I was initially thinking we should do this all inside Databricks, but now that I understand more of what is going on here, that probably isn’t really necessary.
if we really wanted to do this in a Production environment we would probably …
write a script to automate this task over many tables
as long as we have creds for whatever environment (aws, etc)
I still want to see if this Apache XTable command will work on top of an EXISTING Delta Lake (Unity Catalog) table and make us a Hudi and Iceberg version.
Brass Tacks.
First thing to do is go find us a Unity Catalog Delta Table and then make us a YAML config file to match. Luckily I have a few spare tables rattling around my personal Databricks account, this should work fine.
What I need is to grab the s3 URI of the table and use it for our config file we will run the XTable command with.
sourceFormat: DELTA
targetFormats:
- HUDI
- ICEBERG
datasets:
-
tableBasePath: s3://confessions-of-a-data-guy/picklebob/__unitystorage/catalogs/4c1eb96a-264f-4a0d-bc1a-c80d9fbcdefa/tables/688f96c3-a44d-409e-96db-2a3d075cf7bc
tableName: trip_data
What is also not clear to me at this point is where XTable will store these Hudi and Iceberg “tables.” I could not sus out in the documentation or configs of the YAML if you can specify them or not. Does it just create them in the same location?
I’m nervous. Saved the above as config.yaml. What do you think is going to happen?? (run this in the same place you built and ran the maven command)
java -jar xtable-utilities/target/xtable-utilities_2.12-0.2.0-SNAPSHOT-bundled.jar --datasetConfig config.yaml
My command line started to crazy, which is a good thing probably, means it’s doing something. (If you look closely you can see it talking about Hudi for example and referencing our s3 Table.)
All done.
2025-02-16 15:56:33 INFO org.apache.xtable.conversion.ConversionController:213 - Sync is successful for the following formats HUDI,ICEBERG
I was unable to find where this thing spit out where my new XTable (Hudi and Iceberg) formats, and it didn't tell me where they could be read from. I guess we should go dig around that Delta Table s3 spot? (annoying … am I supposed to guess??)
Here is the S3 location on AWS for that Delta Table. I’m sorta assuming some of the NON _delta_log stuff is what we just created?
I confirmed this by opening the “.hoodie/” location and seeing the created timestamps were current. So … can I go into my Databricks account and read this Delta Lake Unity Catalog table as a Hudi?
it appears the metadata folder is the Iceberg table
the .hoodie folder is the Hudi stuff
So, let’s try to display this table … with NOT Spark … but something else … like Daft. This will ensure that XTable is creating legit tables.

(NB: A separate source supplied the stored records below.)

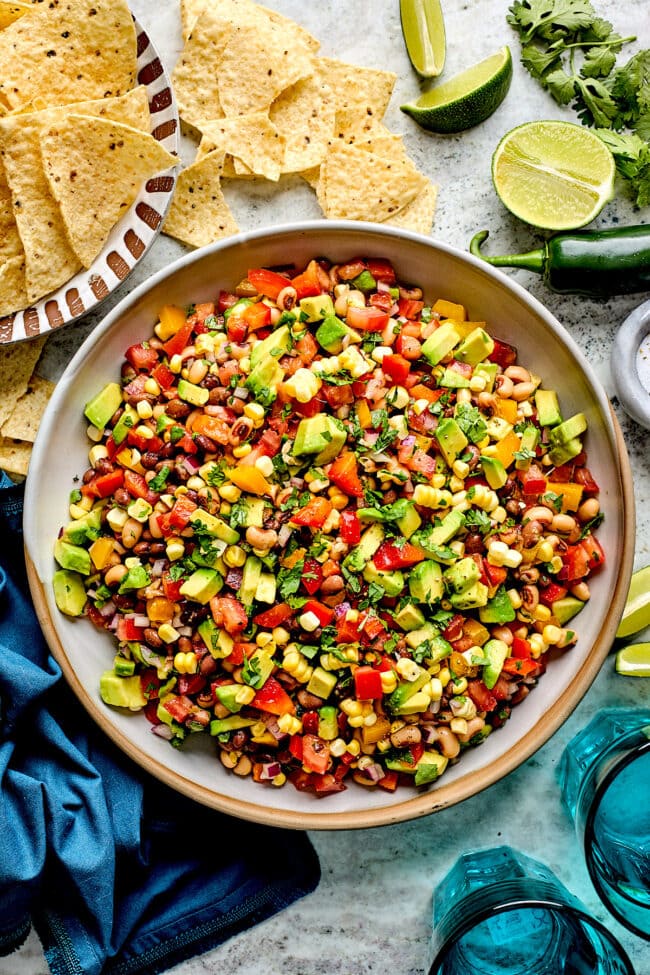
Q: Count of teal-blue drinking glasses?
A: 2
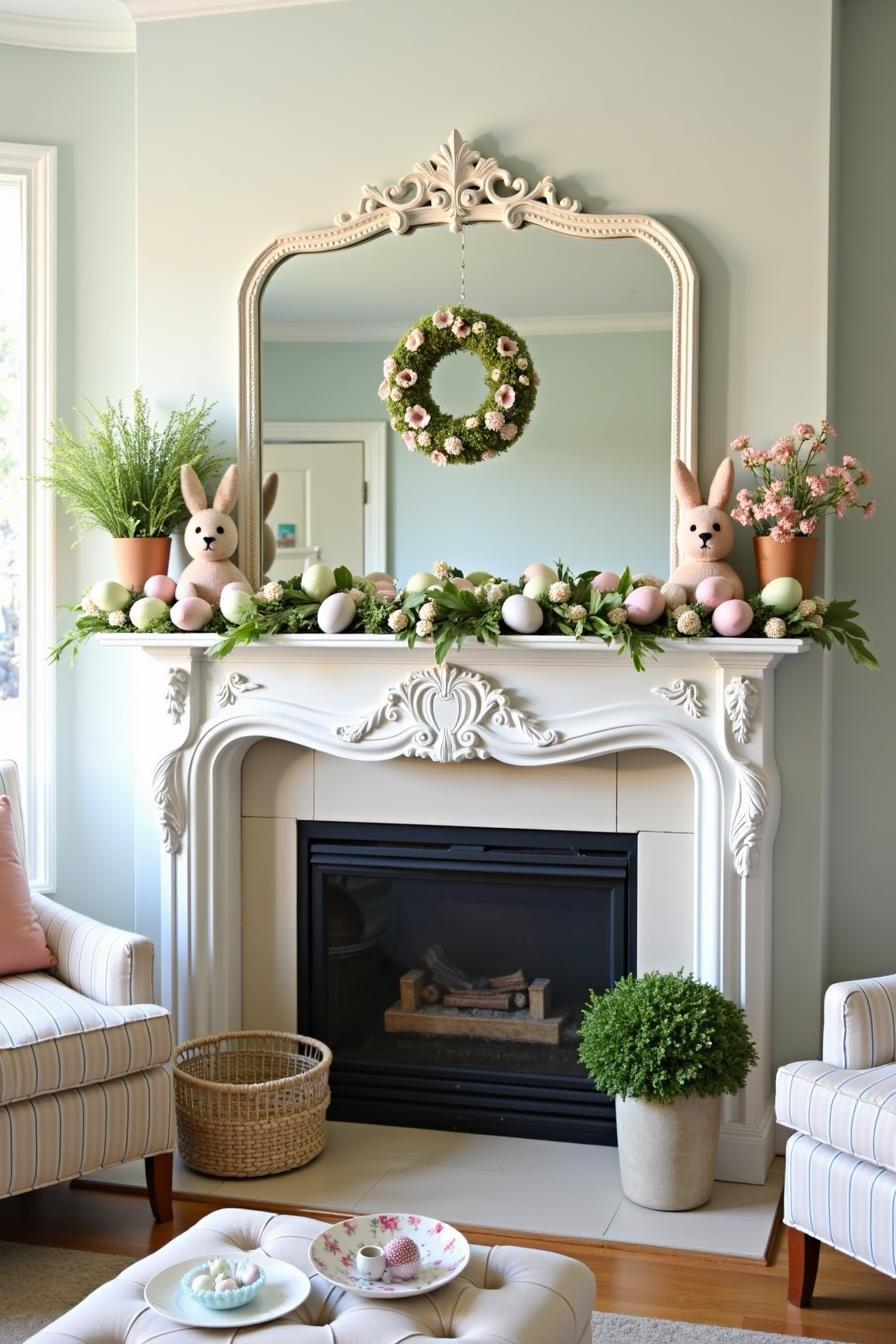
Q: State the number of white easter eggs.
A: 2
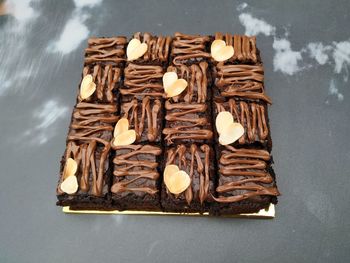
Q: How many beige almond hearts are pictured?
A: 8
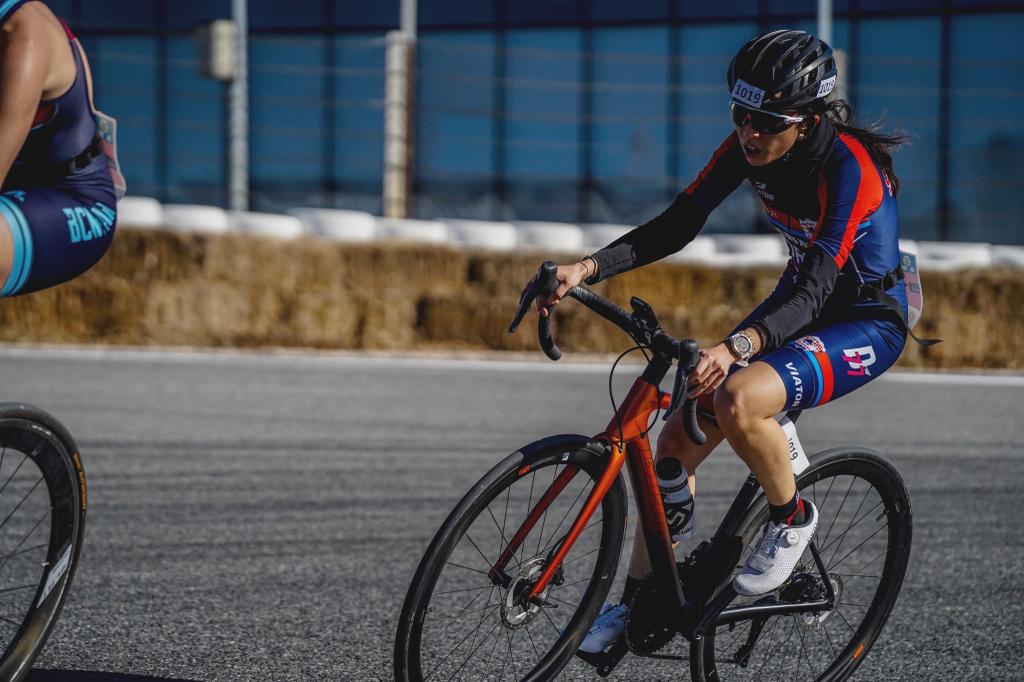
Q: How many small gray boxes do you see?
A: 1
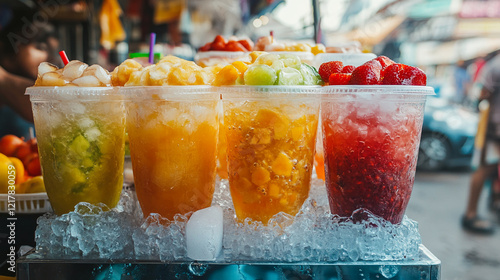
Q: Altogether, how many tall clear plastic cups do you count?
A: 4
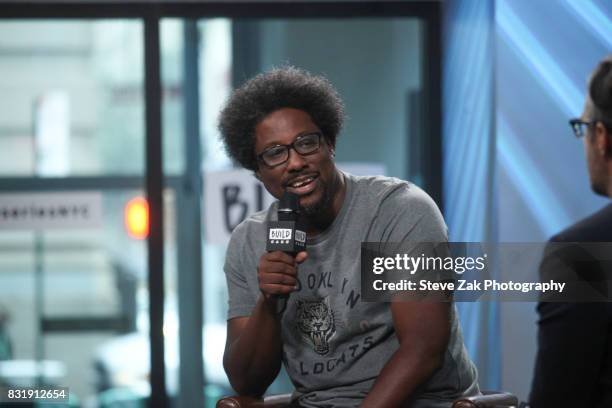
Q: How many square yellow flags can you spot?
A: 0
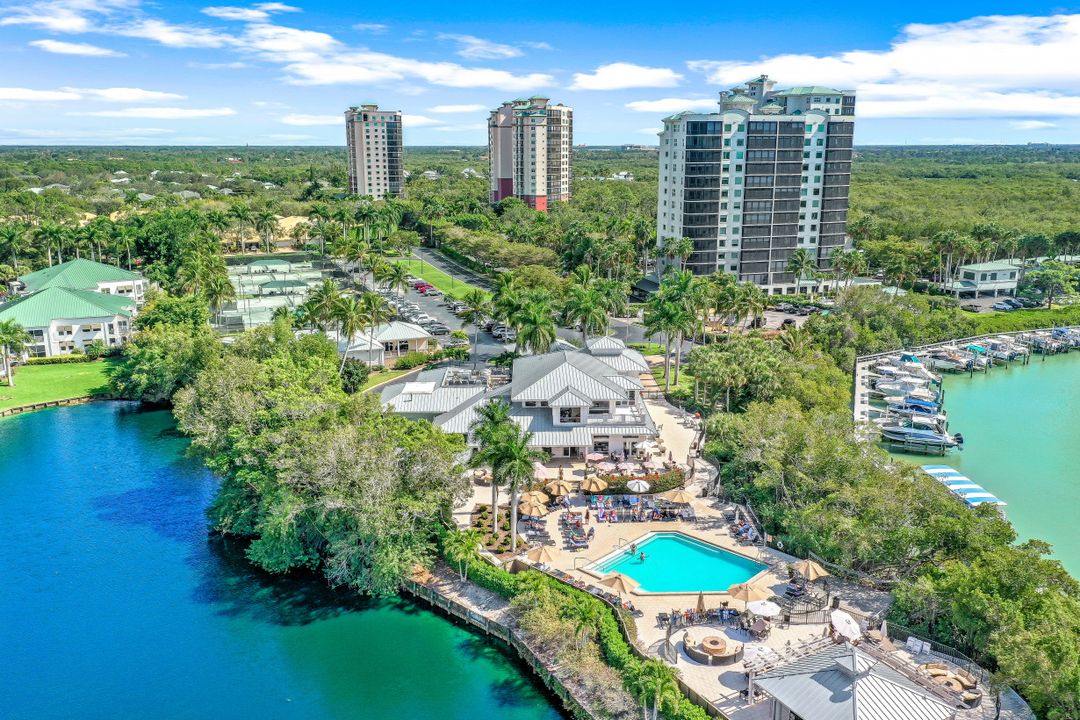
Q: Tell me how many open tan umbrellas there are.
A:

Here is our base Delta Lake table.
Can we read it as Hudi now? No?? Just returns an empty Dataframe, not even and error thrown. Strange eh?
How about Spark with Hudi?
No such luck, screaming about paths and overlapping crap. (I tried with Iceberg got same errors).
Didn’t matter if I read the base path (like the docs show) or the actual folders it created etc, always the same Spark error.
Try and try again.
Not sure if this has something to do with these Unity Catalog tables messing with things? I want to at least do my best to make this work, so how about let’s create a new NON-managed and NON-Unity Delta Table and try this all again?
It’s not like I have anything better to do on a Sunday. Here is our fresh start.
trips = spark.read.csv('s3://confessions-of-a-data-guy/trips/202412-divvy-tripdata.csv', header=True)
trips.write.format('delta').save('s3://confessions-of-a-data-guy/buggerall')
I went ahead and updated that XTable config YAML file and re-ran the command on this new raw and unmanaged Delta Table. It did it’s thing again writing out the same directories in S3 as before.
Note the two new table locations, metadata and .hoodie (Iceberg, Hudi)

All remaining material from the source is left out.